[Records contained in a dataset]
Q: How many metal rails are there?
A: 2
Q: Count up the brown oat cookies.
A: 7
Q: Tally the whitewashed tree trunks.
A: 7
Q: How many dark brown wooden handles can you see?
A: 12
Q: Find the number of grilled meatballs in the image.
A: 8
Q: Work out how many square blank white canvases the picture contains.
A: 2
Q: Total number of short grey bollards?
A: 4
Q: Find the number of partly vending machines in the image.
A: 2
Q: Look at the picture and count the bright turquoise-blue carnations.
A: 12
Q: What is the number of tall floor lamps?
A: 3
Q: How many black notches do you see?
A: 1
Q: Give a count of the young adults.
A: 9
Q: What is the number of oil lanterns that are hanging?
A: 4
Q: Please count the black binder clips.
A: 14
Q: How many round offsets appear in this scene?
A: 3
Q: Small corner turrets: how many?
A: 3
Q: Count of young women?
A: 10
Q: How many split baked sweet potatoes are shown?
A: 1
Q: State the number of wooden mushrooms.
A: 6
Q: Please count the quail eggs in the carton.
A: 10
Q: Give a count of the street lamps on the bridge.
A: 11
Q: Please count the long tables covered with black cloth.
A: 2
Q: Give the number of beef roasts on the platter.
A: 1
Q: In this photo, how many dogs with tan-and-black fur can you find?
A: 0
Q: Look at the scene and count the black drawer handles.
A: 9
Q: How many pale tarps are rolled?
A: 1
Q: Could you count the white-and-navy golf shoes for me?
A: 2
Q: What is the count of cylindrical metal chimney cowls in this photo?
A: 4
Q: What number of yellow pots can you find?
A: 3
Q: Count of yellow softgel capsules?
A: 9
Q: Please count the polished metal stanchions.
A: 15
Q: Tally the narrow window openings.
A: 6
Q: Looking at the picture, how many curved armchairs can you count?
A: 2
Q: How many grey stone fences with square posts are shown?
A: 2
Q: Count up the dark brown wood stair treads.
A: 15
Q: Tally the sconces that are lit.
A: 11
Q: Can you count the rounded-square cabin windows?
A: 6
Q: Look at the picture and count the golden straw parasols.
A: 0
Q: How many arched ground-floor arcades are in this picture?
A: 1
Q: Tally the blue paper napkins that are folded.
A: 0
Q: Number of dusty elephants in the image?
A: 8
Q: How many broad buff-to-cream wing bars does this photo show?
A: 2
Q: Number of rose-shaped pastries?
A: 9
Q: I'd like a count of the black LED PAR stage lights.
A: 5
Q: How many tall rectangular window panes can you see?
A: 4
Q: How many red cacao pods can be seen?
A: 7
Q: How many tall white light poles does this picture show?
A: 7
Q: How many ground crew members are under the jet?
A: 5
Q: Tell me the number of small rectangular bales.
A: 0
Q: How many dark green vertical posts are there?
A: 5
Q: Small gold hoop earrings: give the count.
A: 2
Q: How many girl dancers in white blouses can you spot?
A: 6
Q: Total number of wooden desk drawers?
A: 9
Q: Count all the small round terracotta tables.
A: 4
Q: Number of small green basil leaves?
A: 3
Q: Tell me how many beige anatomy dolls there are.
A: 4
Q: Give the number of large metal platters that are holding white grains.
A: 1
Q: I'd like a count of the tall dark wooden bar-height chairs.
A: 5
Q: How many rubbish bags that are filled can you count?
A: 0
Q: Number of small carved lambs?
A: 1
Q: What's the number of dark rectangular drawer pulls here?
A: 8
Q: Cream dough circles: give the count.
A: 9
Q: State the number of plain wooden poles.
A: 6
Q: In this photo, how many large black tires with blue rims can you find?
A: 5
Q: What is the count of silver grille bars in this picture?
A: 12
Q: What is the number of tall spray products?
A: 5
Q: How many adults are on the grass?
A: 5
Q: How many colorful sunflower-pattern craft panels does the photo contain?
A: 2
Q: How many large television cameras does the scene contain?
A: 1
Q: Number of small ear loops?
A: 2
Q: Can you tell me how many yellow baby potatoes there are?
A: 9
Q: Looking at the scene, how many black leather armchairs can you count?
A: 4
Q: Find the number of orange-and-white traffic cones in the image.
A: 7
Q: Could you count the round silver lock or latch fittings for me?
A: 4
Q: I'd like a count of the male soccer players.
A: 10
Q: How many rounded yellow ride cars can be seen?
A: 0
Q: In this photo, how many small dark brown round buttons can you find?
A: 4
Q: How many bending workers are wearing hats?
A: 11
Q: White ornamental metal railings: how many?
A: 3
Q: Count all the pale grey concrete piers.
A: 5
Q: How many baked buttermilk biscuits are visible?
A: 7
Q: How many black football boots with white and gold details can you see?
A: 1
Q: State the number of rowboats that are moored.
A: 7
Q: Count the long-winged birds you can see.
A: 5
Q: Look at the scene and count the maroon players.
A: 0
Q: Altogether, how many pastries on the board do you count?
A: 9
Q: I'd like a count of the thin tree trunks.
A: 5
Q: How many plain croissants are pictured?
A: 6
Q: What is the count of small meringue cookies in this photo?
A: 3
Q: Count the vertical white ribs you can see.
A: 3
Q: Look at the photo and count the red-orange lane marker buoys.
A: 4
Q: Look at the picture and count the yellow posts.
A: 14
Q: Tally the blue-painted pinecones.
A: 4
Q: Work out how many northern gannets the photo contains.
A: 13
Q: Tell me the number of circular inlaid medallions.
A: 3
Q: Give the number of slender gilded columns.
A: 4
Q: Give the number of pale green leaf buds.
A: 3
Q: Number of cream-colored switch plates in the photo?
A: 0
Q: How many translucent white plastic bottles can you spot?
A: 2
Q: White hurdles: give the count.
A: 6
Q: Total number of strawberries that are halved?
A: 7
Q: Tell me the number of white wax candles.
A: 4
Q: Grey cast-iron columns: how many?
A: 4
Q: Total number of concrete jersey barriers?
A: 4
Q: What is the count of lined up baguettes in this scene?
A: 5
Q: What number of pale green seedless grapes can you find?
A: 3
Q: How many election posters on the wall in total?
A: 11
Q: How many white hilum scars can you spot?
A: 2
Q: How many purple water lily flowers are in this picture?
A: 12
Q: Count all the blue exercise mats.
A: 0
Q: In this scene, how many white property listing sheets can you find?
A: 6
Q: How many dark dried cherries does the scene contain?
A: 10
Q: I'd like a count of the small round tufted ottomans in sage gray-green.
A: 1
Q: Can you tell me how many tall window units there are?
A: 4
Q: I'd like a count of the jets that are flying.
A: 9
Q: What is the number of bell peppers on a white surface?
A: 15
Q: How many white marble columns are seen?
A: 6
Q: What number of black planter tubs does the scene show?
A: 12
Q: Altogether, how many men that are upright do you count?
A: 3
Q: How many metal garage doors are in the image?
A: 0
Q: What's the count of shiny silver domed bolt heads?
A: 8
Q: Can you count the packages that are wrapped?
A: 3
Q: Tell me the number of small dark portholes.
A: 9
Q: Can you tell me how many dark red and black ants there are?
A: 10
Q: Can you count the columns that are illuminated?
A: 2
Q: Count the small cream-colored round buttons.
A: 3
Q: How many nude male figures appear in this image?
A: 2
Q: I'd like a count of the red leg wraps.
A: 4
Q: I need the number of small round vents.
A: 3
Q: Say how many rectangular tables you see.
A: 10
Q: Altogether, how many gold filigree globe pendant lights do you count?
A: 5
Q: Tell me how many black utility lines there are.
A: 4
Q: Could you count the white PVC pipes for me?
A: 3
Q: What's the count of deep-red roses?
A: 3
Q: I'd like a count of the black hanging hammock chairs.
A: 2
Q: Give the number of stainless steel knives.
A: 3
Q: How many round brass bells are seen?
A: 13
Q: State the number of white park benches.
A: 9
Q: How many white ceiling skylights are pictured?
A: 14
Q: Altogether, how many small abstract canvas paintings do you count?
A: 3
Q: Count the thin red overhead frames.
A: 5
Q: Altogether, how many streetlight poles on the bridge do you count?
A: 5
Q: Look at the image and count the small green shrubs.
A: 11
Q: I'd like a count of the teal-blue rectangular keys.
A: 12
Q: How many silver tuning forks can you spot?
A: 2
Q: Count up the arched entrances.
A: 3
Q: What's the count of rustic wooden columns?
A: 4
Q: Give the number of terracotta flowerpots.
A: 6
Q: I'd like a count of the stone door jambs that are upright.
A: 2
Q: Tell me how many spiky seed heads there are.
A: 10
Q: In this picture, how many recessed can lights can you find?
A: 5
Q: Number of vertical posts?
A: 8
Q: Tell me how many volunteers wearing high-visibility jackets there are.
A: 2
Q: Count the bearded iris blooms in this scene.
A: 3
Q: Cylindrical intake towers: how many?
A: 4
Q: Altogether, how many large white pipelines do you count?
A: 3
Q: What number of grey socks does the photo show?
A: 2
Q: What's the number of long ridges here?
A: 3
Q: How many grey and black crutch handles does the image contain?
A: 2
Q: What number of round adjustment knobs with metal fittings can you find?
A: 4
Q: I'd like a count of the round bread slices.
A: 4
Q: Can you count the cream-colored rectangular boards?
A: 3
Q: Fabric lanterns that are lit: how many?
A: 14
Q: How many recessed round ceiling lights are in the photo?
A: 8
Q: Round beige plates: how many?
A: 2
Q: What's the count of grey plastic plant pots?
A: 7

** TASK GOAL **
Print only the lines from the top of the data above down to the line holding "Q: Please count the quail eggs in the carton.", inclusive.

** ANSWER BOX **
Q: How many metal rails are there?
A: 2
Q: Count up the brown oat cookies.
A: 7
Q: Tally the whitewashed tree trunks.
A: 7
Q: How many dark brown wooden handles can you see?
A: 12
Q: Find the number of grilled meatballs in the image.
A: 8
Q: Work out how many square blank white canvases the picture contains.
A: 2
Q: Total number of short grey bollards?
A: 4
Q: Find the number of partly vending machines in the image.
A: 2
Q: Look at the picture and count the bright turquoise-blue carnations.
A: 12
Q: What is the number of tall floor lamps?
A: 3
Q: How many black notches do you see?
A: 1
Q: Give a count of the young adults.
A: 9
Q: What is the number of oil lanterns that are hanging?
A: 4
Q: Please count the black binder clips.
A: 14
Q: How many round offsets appear in this scene?
A: 3
Q: Small corner turrets: how many?
A: 3
Q: Count of young women?
A: 10
Q: How many split baked sweet potatoes are shown?
A: 1
Q: State the number of wooden mushrooms.
A: 6
Q: Please count the quail eggs in the carton.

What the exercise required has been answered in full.